祝今点点头,以为这个拥抱就点到为止,推了推他,发现谢昭洲好像并没有想放开她的意思。
“老婆,你是不是心情不好?”谢昭洲转过头,轻咬了下女人的耳廓。
祝今愣了一下,一股热流迅速地从耳尖扩开,她全身都酥了,艰难地提上来一口气:“‘方舟’那边有点突发故障,但也已经解决好了,向寰东阶段汇报的时候会详细说明。”
“今今,现在是私人时间,我不是你的资本甲方。”谢昭洲捧起女人的脸蛋,轻啄了一口,“我是你的老公。”
“…………”
祝今有些不解地眨了眨眼睛,明明是他先问起她是不是心情不好的。
她应了声知道,而后认真解释:“我的意思是我刚刚在担心这件事,现在解决了,所以没有心情不好。”
私人时间不谈公事,祝今懂这个规矩。
他们比起生意上的合作伙伴,更是一对刚互相确定了心意的夫妻,维系感情的稳定对二人而言,也是弥足重要的。
谢昭洲直接吻了下来,不像刚刚的蜻蜓点水,而是更热烈、汹涌、带着某种很直接的主题的。

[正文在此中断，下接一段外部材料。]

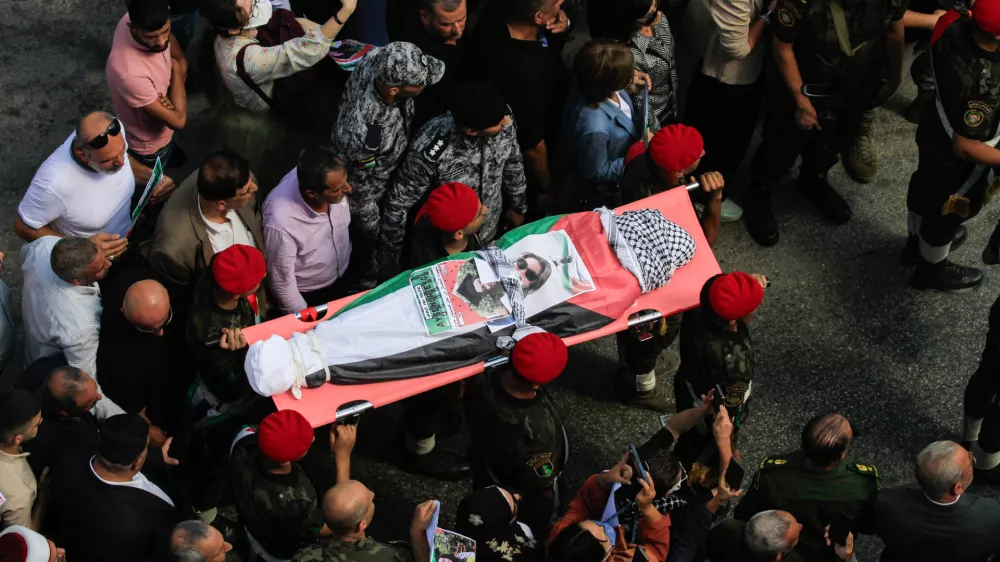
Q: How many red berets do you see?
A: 7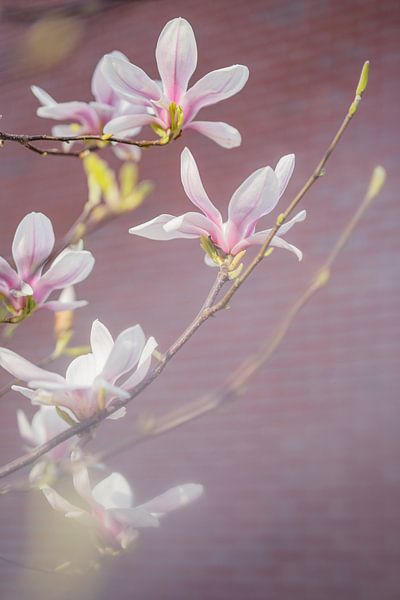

又越来越多的湿润被吻了出来,祝今的身体趋于本能反应地往男人的方向耸去,被谢昭洲一把揽起来,往浴室走。
“我、我洗过了。”祝今晕晕乎乎地想推开他。
谢昭洲哪肯放人,大掌附在她的颈后,捏了下,没理气也壮——
“我还没洗,陪我。”
他声音真的很好听,尤其是沾染上些不可言状的冲动后,低哑而富有磁性,莫名很蛊、很欲。
祝今也不知怎地,就被他连哄带骗地一同躺进了浴缸里。
他公寓的浴缸很大,躺下两人都绰绰有余,只是动作大一些,就要拍些水花出去,在浴室的地板上就快汇成小河,潺潺不断的。
男人吻她的间隙,几次和她额头抵着额头。
“今今,你今天真的没有不开心?”
有吗?有吧,看到他大包小包拎着买给别的女人的礼物时,很不开心。
甚至那个女人是谁,他到现在也没有主动向她解释什么。
可那点嫌隙,在男人几近距火山岩浆的滚烫体温中,很快便融化得烟消云散。
有可能只是需要维系关系的女客户,或是哪位谢家世交家的小姐,他们出声在豪门世家这种事情总是屡见不鲜。
她要是连这种事情都计较,会不会显得她很小气。
所以祝今更郑重地摇摇头:“没有。”
她荚了一下,男人的喘息声瞬间在她的耳畔重了一个度。
祝今笑笑:“你都把我哄得这么好了,我有什么可不开心的,老公?”
谢昭洲给了她很多被爱的底气和安全感,祝今做了一个对她而言很不容易的决定,她选择相信他。
也选择第一次当男人面,叫出那两个字。
如她预想的那样,男人身子先是一僵,然后是更猛烈的雨点砸落下来。
天地之间,所有的所有,好似都在靠近她的那瞬间化成了流动态,很温很热。
谢昭洲像是不知餍倦,哄她又叫了好几声老公。
不知道多久之后,祝今体力告急,她撑着最后一股力气,推他:“好累啊老公,抱我回去嘛。”
她想念柔软的床垫了,被水托着倒是别般惬意,但随之一起来的,还有无法忽视的硬度。